Judges Agius and Pocar in their dissents correctly point out to the principal error of the Appeals Chamber majority – the indifference to the limits of the appeal process. To comprehend what this really means, we have to say a few words about the difference between two European legal traditions regarding the concepts of criminal proceedings. On the one hand, in continental European legal systems, like those in Croatia and Serbia, the appellate process is in essence the same as the first instance one – the second instance judges look at the whole case and evaluate all the legal and factual issues previously determined by the first instance court. The trial is basically repeated before the appellate court, at least regarding the still disputable issues between the prosecution and the defendant. On the other hand, in Anglo-Saxon legal systems, such as those in the UK or the USA, the facts in the first instance are determined by lay jury. The point of the appellate process, which is heard by professional judges, should not amount a retrial, especially not a de novo examination of the entire case. The job of the second instance court is primarily to examine whether the first degree court has appropriately applied the law, while the jury’s decision on the facts cannot be easily altered by the second instance court.
The Tribunal adopted in its Statute and practice the Anglo-Saxon concept of the appellate process, although the facts are not determined by a lay jury but by professional judges. The Appeals Chamber is primarily focused on disputable legal issues in the first-instance verdict, while the Trial Chamber’s findings of fact have to be treated with due respect, and can be rejected only if, on the strength of the record, no reasonable trier of fact could have made the relevant finding. In other words, the Appeals Chamber should not replace the Trial Chamber’s findings with its own understanding of facts except if there is an urgent need for that because of unreasonable actions of the Trial Chamber. This structure of the appellate process ensures trial economy and the fact that each part of the court does what it does best – the Trial Chamber determines the facts during evidentiary hearing, which can last for years (in the Gotovina and Markac case close to three years), while the Appeals Chamber provides a consistent application of international criminal law in all the Tribunal’s proceedings, in a much shorter process, by a second instance verdict which is also usually shorter than the first instance one (in the Gotovina and Markac case some 50 pages, as opposed to over 1300 pages of the first instance verdict, which mainly dealt with fact-finding.)
In short, the main problem with the Gotovina and Markac appellate verdict is that this institutional mechanism of division of responsibilities between the Trial and Appeals Chambers broke down because the Appeals Chamber rejected, without adequate justification, almost every important facts determined by the Trial Chamber. The whole case ultimately turned around the Trial Chamber’s unfortunate finding that in assessing the shelling by the Croatian artillery of Knin and three other Serb towns was indiscriminate, that it was not aimed exclusively to military targets, as international law requires.
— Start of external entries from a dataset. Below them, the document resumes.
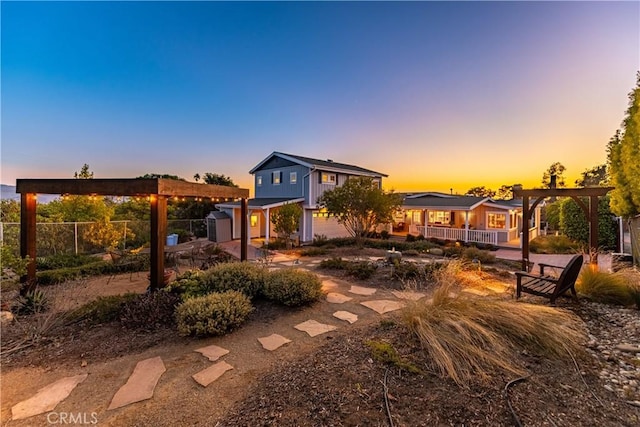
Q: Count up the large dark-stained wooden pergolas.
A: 2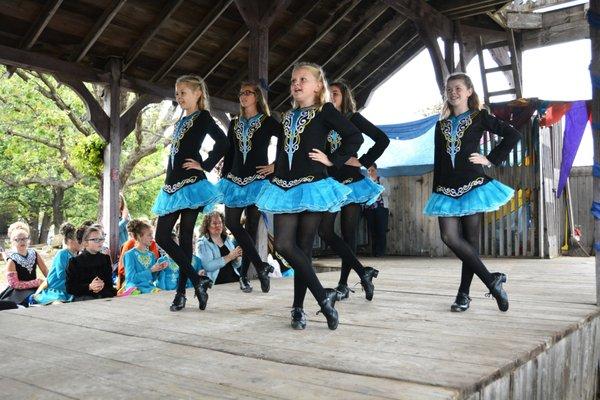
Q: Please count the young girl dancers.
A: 5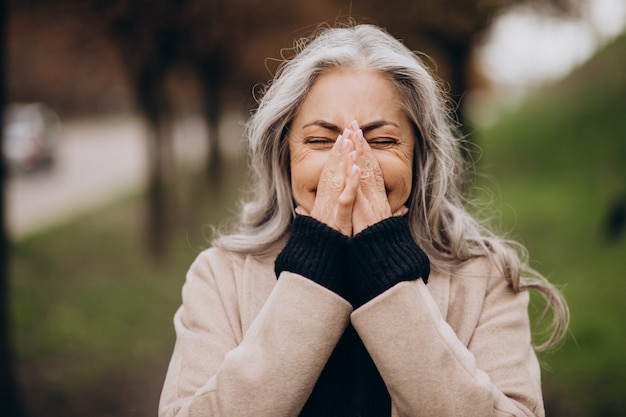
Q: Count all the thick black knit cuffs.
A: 2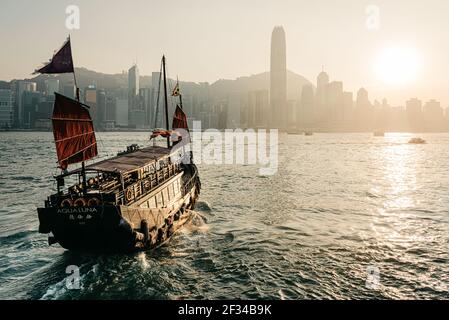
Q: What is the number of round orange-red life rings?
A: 5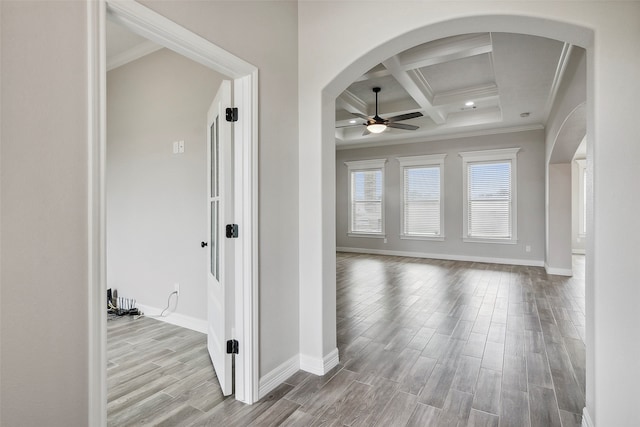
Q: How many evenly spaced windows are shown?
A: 3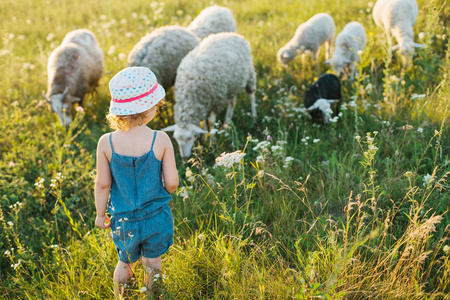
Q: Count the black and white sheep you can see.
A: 1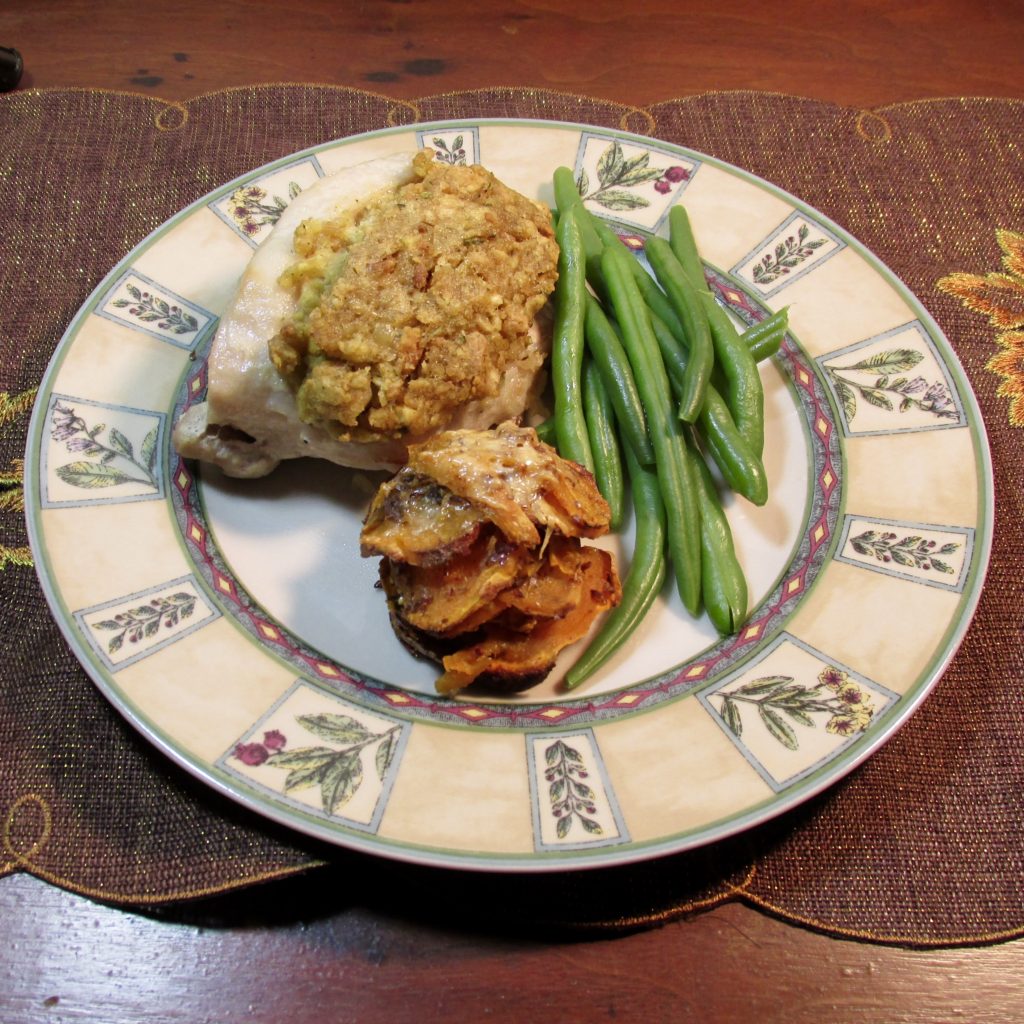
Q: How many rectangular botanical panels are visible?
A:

The Appeals Chamber based its decision on the analysis of the impact point of some grenades, guided by the assumption that any shell that fell further than 200 meters from a legitimate military target in the towns should be presumptively considered as evidence of an unlawful indiscriminate attack.
The Appeals Chamber was actually unanimous that this rigid standard was not supported by the evidence in the trial record and was not given adequate reasons for by the Trial Chamber. But what the majority then does with this finding turns appellate review on its head. The majority does not explain whether the Trial Chamber’s error with regard to the 200 meter standard itself was an error of law or an error of fact. If it was the former, the majority would have had to articulate a new, proper legal standard for testing the facts established in the record, upon whose application we could know whether the shelling of Knin and the other towns was indiscriminate or not. If it was the latter, the majority would have had to pay due deference to the totality of the factual findings made by the Trial Chamber and should only have disturbed them if no reasonable trier of fact could have found that the shelling was indiscriminate on the basis of all of the evidence in the record.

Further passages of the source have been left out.